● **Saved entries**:
+---+
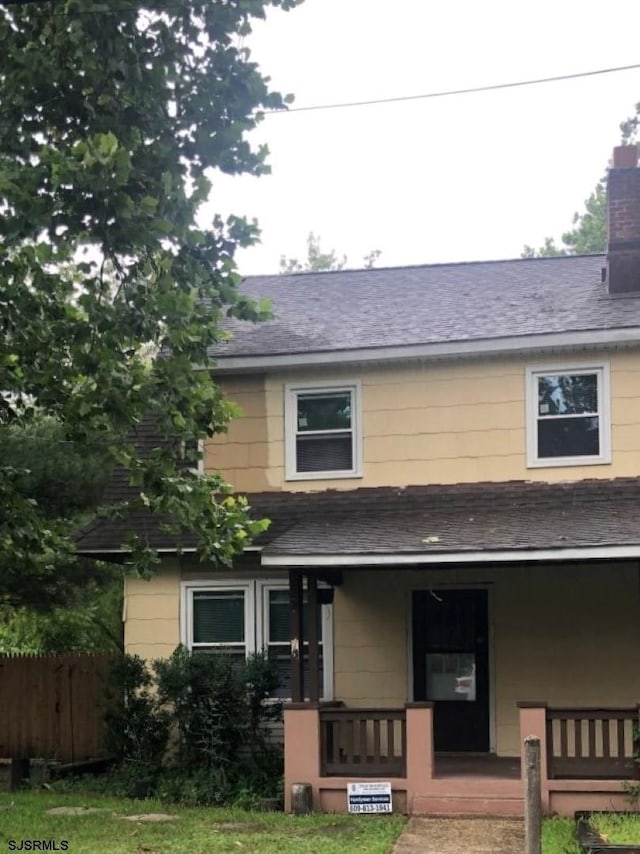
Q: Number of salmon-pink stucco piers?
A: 3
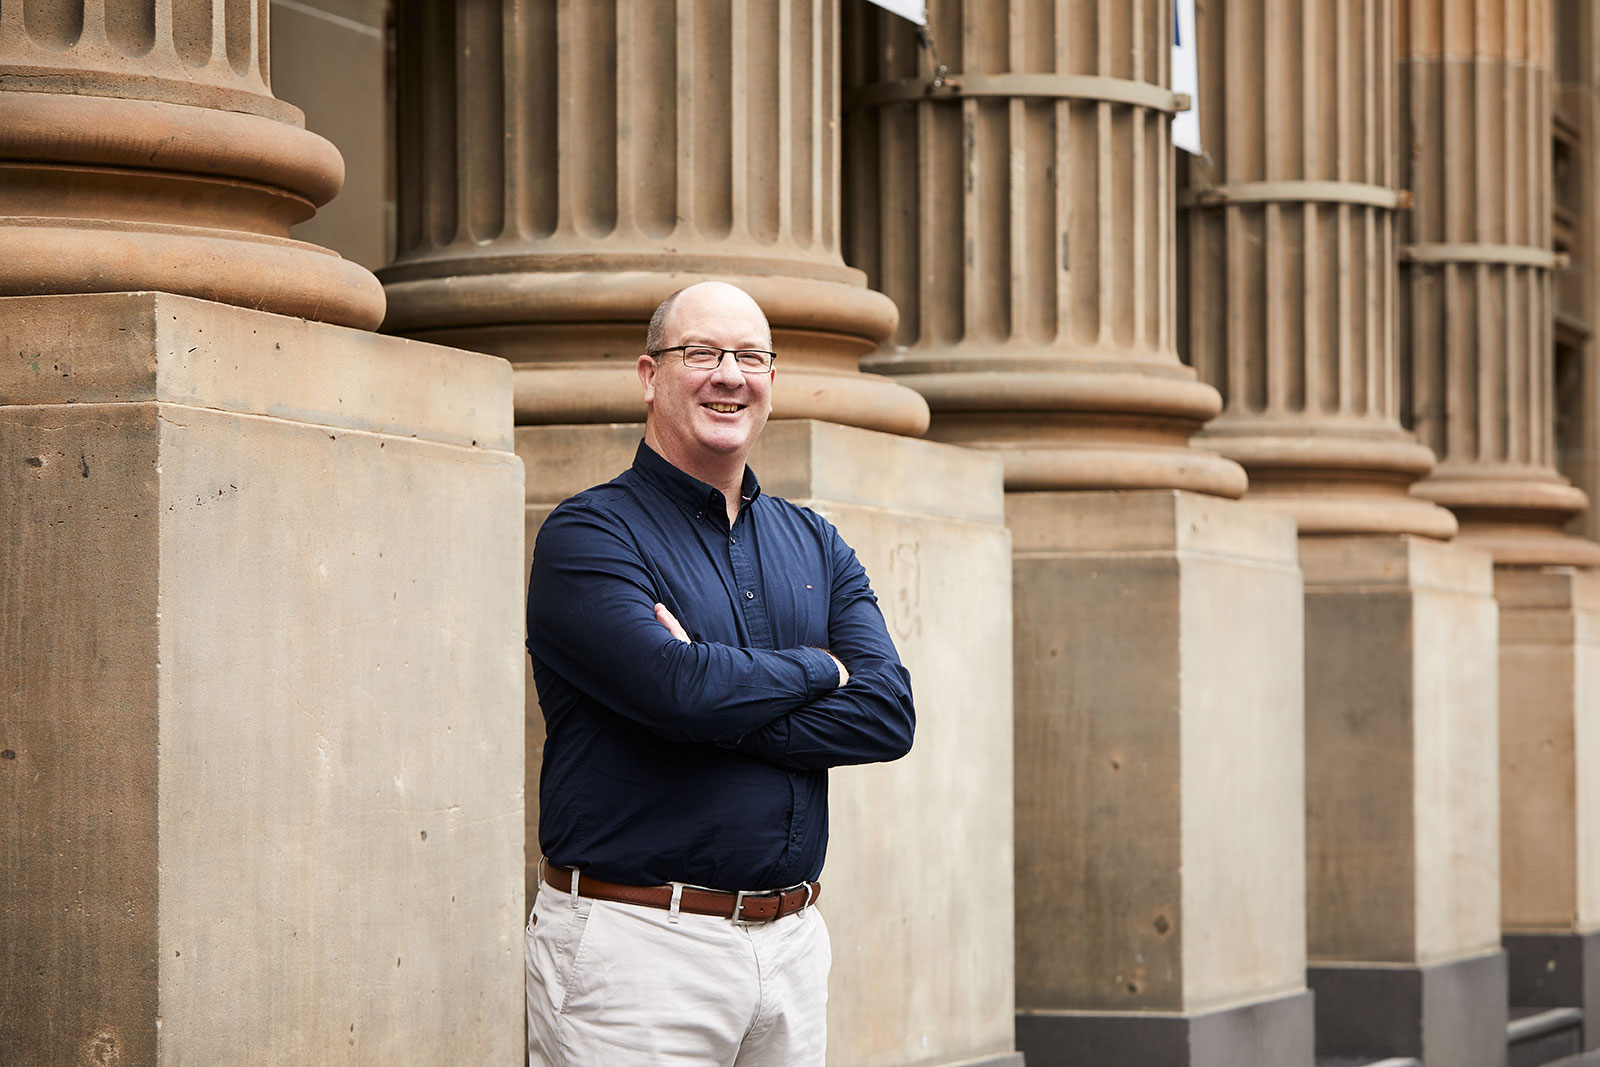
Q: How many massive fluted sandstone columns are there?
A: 5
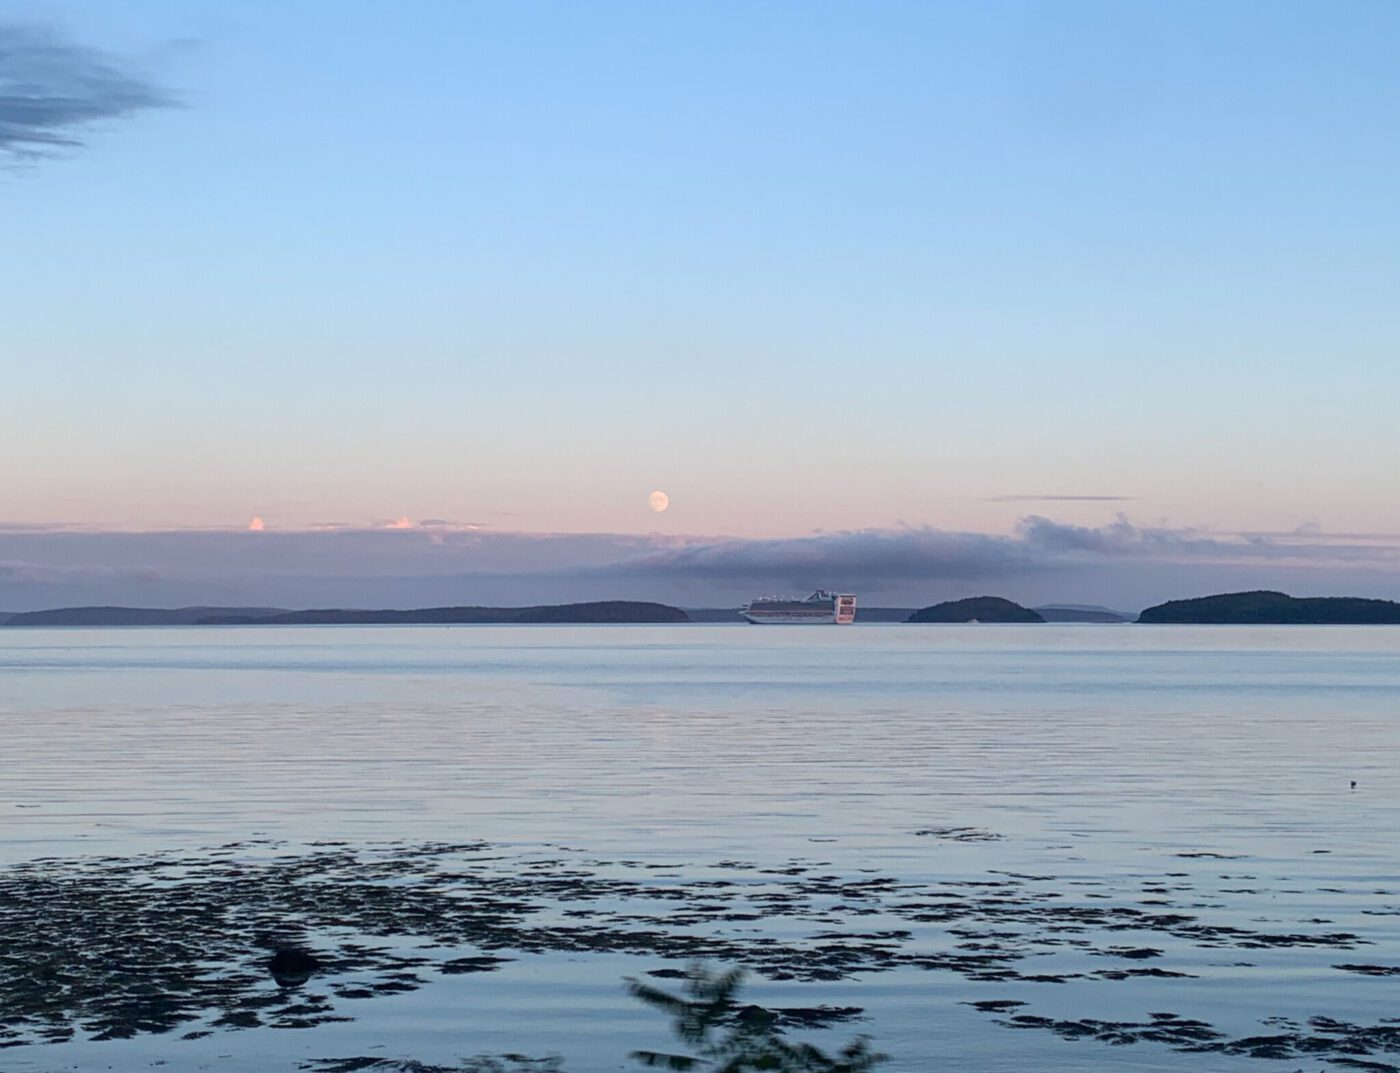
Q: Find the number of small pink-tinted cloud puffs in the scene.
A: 2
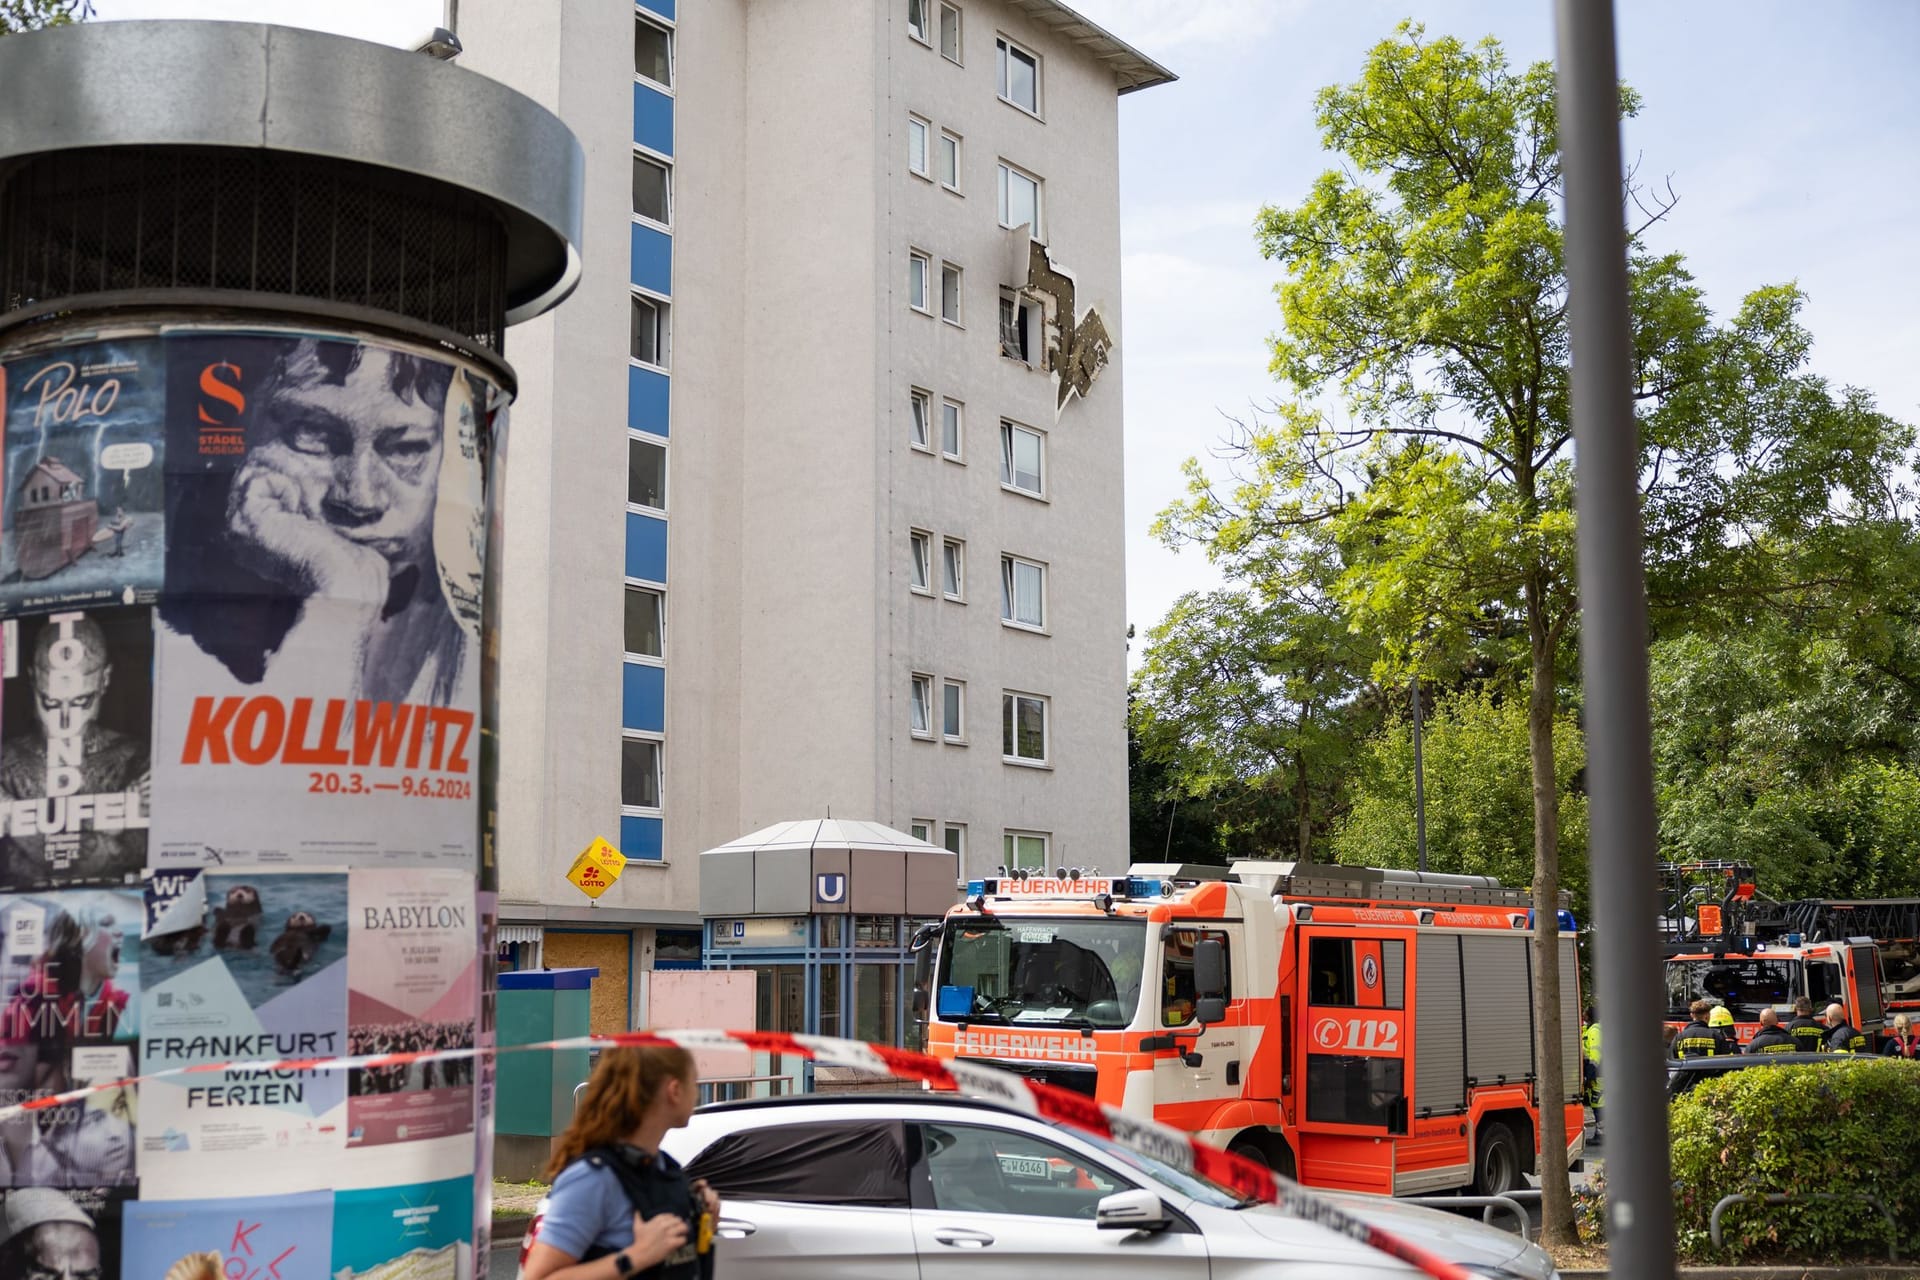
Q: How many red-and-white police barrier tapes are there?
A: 1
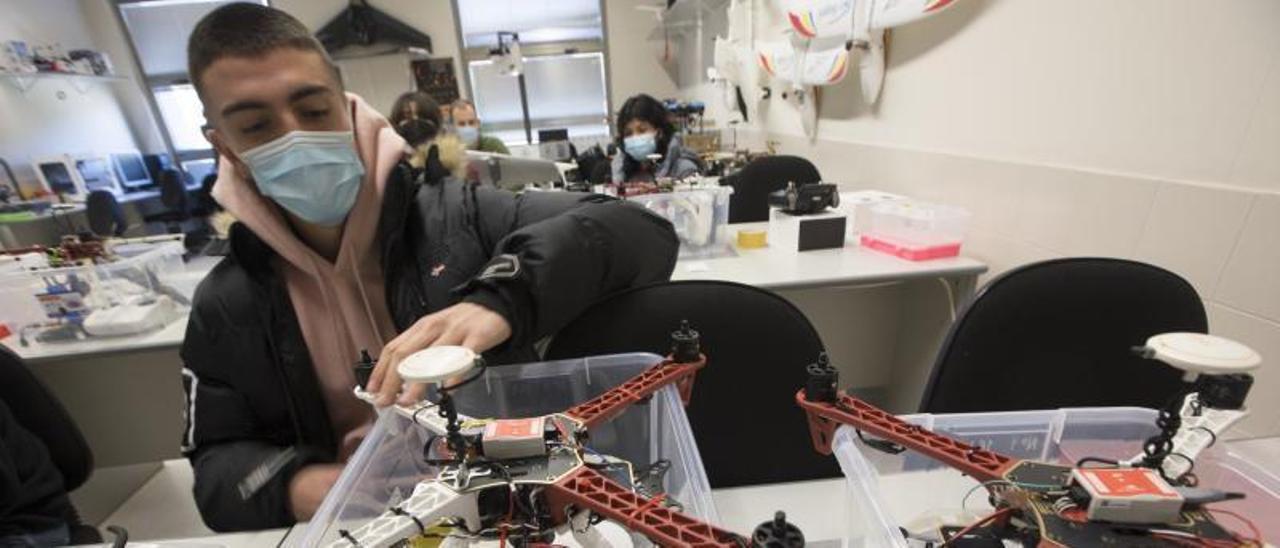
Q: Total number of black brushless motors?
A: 5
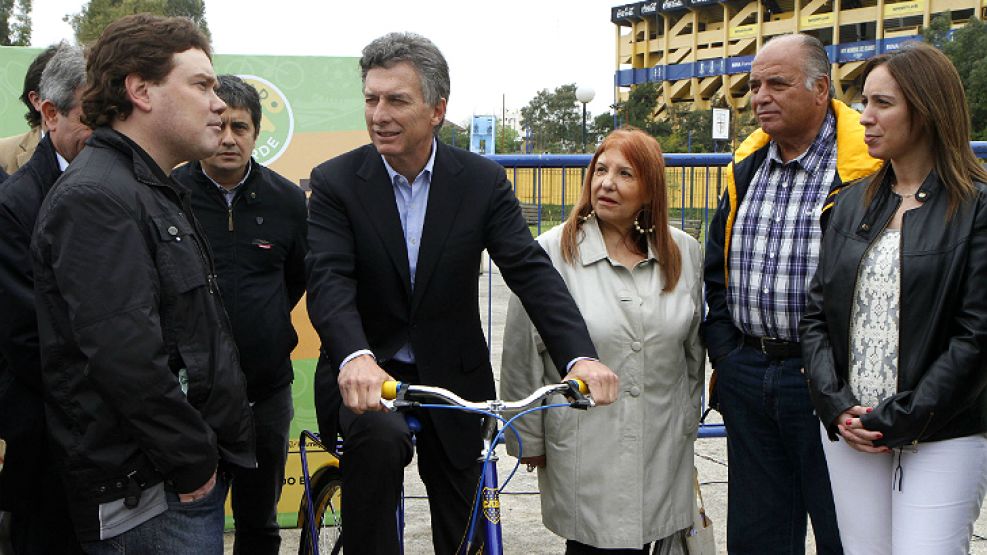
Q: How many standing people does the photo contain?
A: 7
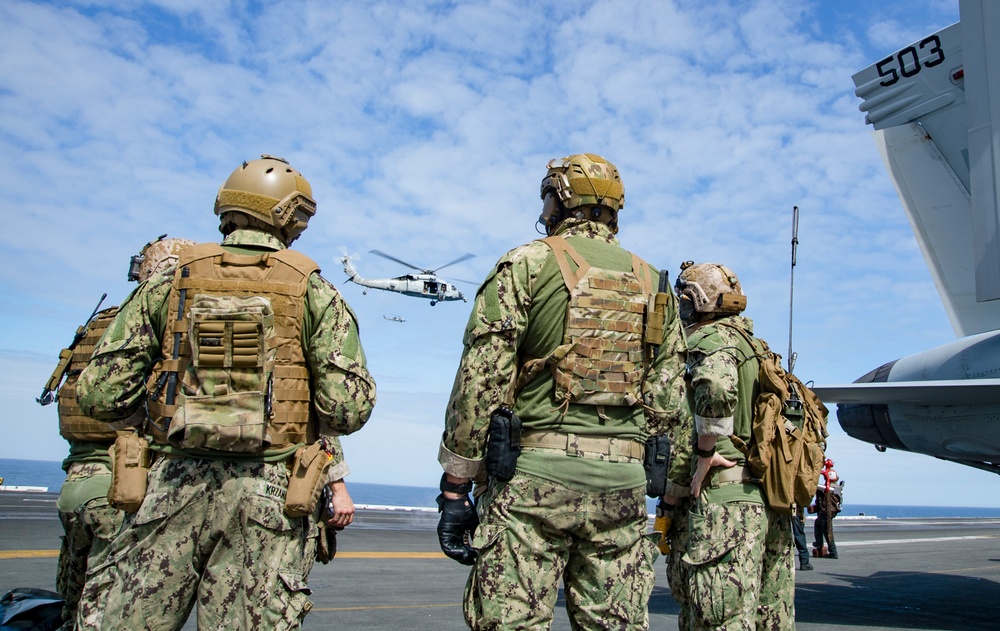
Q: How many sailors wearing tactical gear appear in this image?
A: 4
+---+
● **Task details**: Please, without any pictures, print each entry exactly.

● **Final answer**:
Q: Number of salmon-pink stucco piers?
A: 3
Q: How many massive fluted sandstone columns are there?
A: 5
Q: Find the number of small pink-tinted cloud puffs in the scene.
A: 2
Q: How many red-and-white police barrier tapes are there?
A: 1
Q: Total number of black brushless motors?
A: 5
Q: How many standing people does the photo contain?
A: 7
Q: How many sailors wearing tactical gear appear in this image?
A: 4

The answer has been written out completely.